Ferrari em crise e sem andamento

A dez voltas do final do Grande Prémio da Hungria, Fernando Alonso era líder e discutia com a Ferrari a possibilidade de parar nas boxes. Continuou em frente. Aguentou 35 voltas com o mesmo conjunto de pneus, mas a três do fim não resistiu e foi ultrapassado por Daniel Ricciardo (Red Bull-Renault). 

Acabou a corrida no segundo lugar do pódio, atrás do australiano. Ainda assim, conquistou o melhor resultado da Ferrari esta temporada. “Foi uma decisão difícil, mas fizemos a escolha certa: ficámos na pista, defendemos a nossa posição e garantimos o segundo lugar, que tem gosto de vitória”, comentou o espanhol, que liderou por 13 voltas até os pneus cederem. O colega de equipa, o finlandês Kimi Raikkonen, não foi além de um sexto lugar na corrida de domingo.
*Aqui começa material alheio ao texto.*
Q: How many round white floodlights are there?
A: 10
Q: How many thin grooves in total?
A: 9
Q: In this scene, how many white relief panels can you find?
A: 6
A oito provas do fim do calendário mundial de Fórmula 1, a scuderia italiana não venceu qualquer corrida e com apenas duas presenças no pódio, ambas pelo volante de Alonso, tem o pé no acelerador para a pior temporada dos últimos 20 anos - é preciso recuar até 1993 para encontrar uma época inteira de jejum. E o último triunfo data de 2013, em Espanha. São já 24 corridas sem festejar, a coroar uma época decepcionante.

Luca di Montezemolo, o presidente da Ferrari, aponta o dedo ao formato actual da prova rainha do automobilismo para justificar o fracasso. “As regras são muito complicadas e os pilotos tornaram-se condutores de táxi. Devem poupar combustível e pneus em vez de serem rápidos” explicou à revista alemã Focus, lamentando-se: “Antes ganhava o melhor piloto”.

Certo é que a Mercedes ainda não pisou o travão: lidera o Mundial de Construtores (174 pontos de avanço para a Red Bull e 251 para a Ferrari) e o ranking de pilotos (Rosberg é líder e Hamilton ocupa o segundo lugar, isolados da concorrência).